We’re focusing on the negatives because they kept bucking us off the unicorn when we least wanted them to. But mostly Wildshade: Unicorn Champions is a ride that will pass the time. The auto-correction on the steering means that you’re never worrying about the right direction or getting snagged on walls, so you can concentrate on jostling with the enemy. There are plenty of tracks to work through, with a fine line in mirrored stages and night-time versions. And, best of all, each track has at least two secret routes for you to find and thread-the-needle through. Honestly, some of them are the most discrete and thin secret routes that we’ve seen since Koopa Beach on the N64.
Mode-wise, there’s a Campaign that works a bit like a persistent Battlepass (if you’ve played Disney Speedstorm, you will know what it feels like), a series of cups to race through across multiple difficulties, and free races with up to four players locally. As you’d expect, the enjoyment is taken up a notch when you play with three other unicorn lovers.
There’s also a stable and breeding option, but – for the life of us – we can’t figure it out. We chuck horses into the breeding pen, and sometimes it lets us breed them, sometimes it doesn’t. We assume that we’re accidentally shacking two male horses up together and the game is shrugging at us, but we can’t see a mention of horse sex at all. Once we do get a breeding pair, they produce a horse that… doesn’t seem to appear in our stable at all.

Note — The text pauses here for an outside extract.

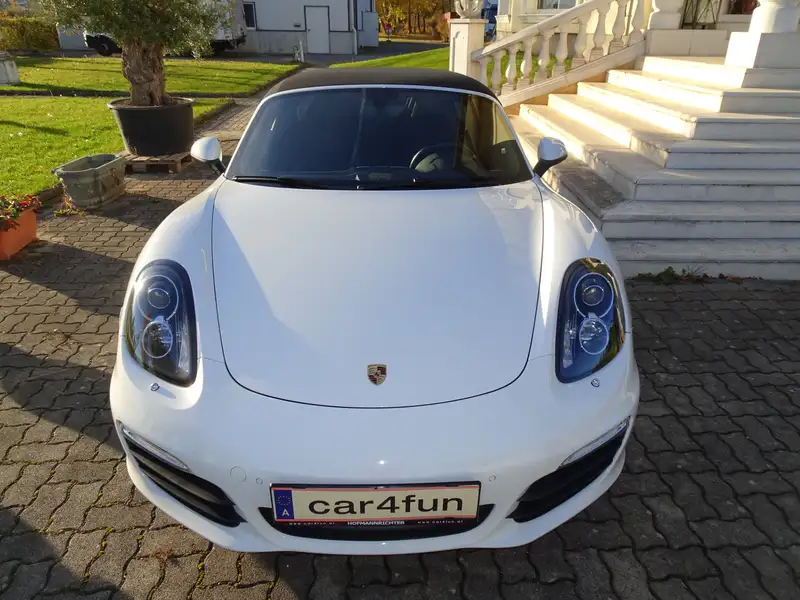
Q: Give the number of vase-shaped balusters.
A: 10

It’s a conundrum, an enigma, and no doubt someone will appear in the comments to tell us how it works, but it seems to have barely any impact on the racing or horse abilities out of cosmetics, so we backed away slowly and left it alone.
Wildshade: Unicorn Champions isn’t anywhere near the best karting games of the year. It’s too quirky to get close. But if you have younger unicorn fans in the house, then you can be reassured. There are some fantastic accessibility features, and – as long as you keep to Easy difficulty – Wildshade: Unicorn Champions will satisfy your little ones’ fantasies of being elite unicorn riders.